Enfin! il m'est donc permis de me délasser dans un bain de ténèbres! D'abord, un double tour à la serrure. Il me semble que ce tour de clef augmentera ma solitude et fortifiera les barricades qui me séparent actuellement du monde.

Horrible vie! Horrible ville!

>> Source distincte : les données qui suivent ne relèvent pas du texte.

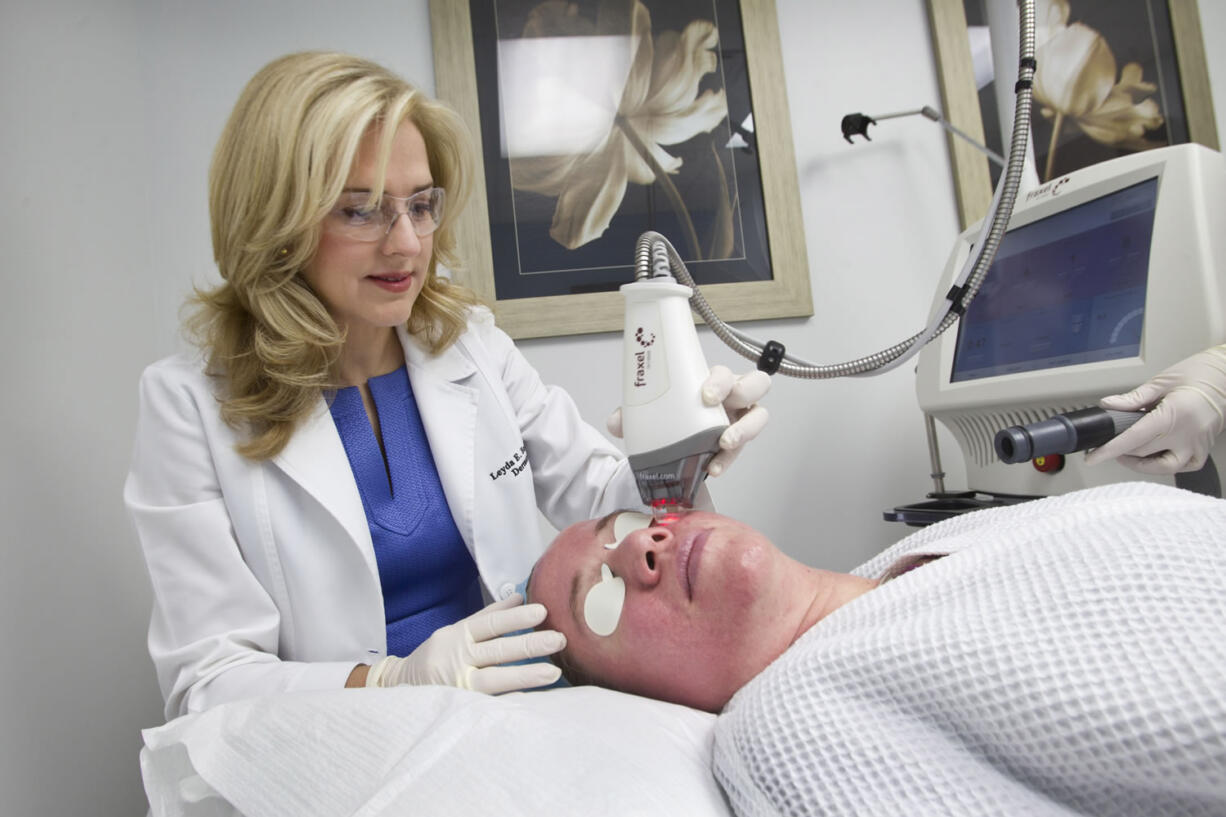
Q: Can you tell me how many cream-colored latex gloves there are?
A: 3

Récapitulons la journée: avoir vu plusieurs hommes de lettres, dont l'un m'a demandé si l'on pouvait aller en Russie par voie de terre (il prenait sans doute la Russie pour une île); avoir disputé généreusement contre le directeur d'une revue, qui à chaque objection répondait: "- C'est ici le parti des honnêtes gens", ce qui implique que tous les autres journaux sont rédigés par des coquins; avoir salué une vingtaine de personnes, dont quinze me sont inconnues; avoir distribué des poignées de main dans la même proportion, et cela sans avoir pris la précaution d'acheter des gants; être monté pour tuer le temps, pendant une averse, chez une sauteuse qui m'a prié de lui dessiner un costume de Vénustre; avoir fait ma cour à un directeur de théâtre, qui m'a dit en me congédiant: "- Vous feriez peut-être bien de vous adresser à Z...; c'est le plus lourd, le plus sot et le plus célèbre de tous mes auteurs, avec lui vous pourriez peut-être aboutir à quelque chose. Voyez-le, et puis nous verrons"; m'être vanté (pourquoi?) de plusieurs vilaines actions que je n'ai jamais commises, et avoir lâchement nié quelques autres méfaits que j'ai accomplis avec joie, délit de fanfaronnade, crime de respect humain; avoir refusé à un ami un service facile, et donné une recommandation écrite à un parfait drôle; ouf! est-ce bien fini?

Mécontent de tous et mécontent de moi, je voudrais bien me racheter et m'enorgueillir un peu dans le silence et la solitude de la nuit. Ames de ceux que j'ai aimés, âmes de ceux que j'ai chantés, fortifiez-moi, soutenez-moi, éloignez de moi le mensonge et les vapeurs corruptrices du monde, et vous, Seigneur mon Dieu! accordez-moi la grâce de produire quelques beaux vers qui me prouvent à moi-même que je ne suis pas le dernier des hommes, que je ne suis pas inférieur à ceux que je méprise!

Charles Baudelaire (1821-1867), Le Spleen de Paris (1862)

Spleen

Les roses étaient tou-tes rouges,*

Et les lierres étaient tout noirs.

Chère, pour peu que tu te bouges,

Renaissent tous mes désespoirs.

Le ciel était trop bleu, trop tendre

La mer trop verte et l'air trop doux.

Je crains toujours,- ce qu'est d'attendre!

Quelque fuite atroce de vous.

Du houx à la feuille vernie

Et du luisant buis je suis las,

Et de la campagne infinie

Et de tout, fort de vous, hélas !

Paul Verlaine (1844-1896), Romances sans paroles (1873)/

Spleen d’été

L'orageux crépuscule oppresse au loin la mer

Et les noirs sapins. L'ombre, hélas ! revient toujours.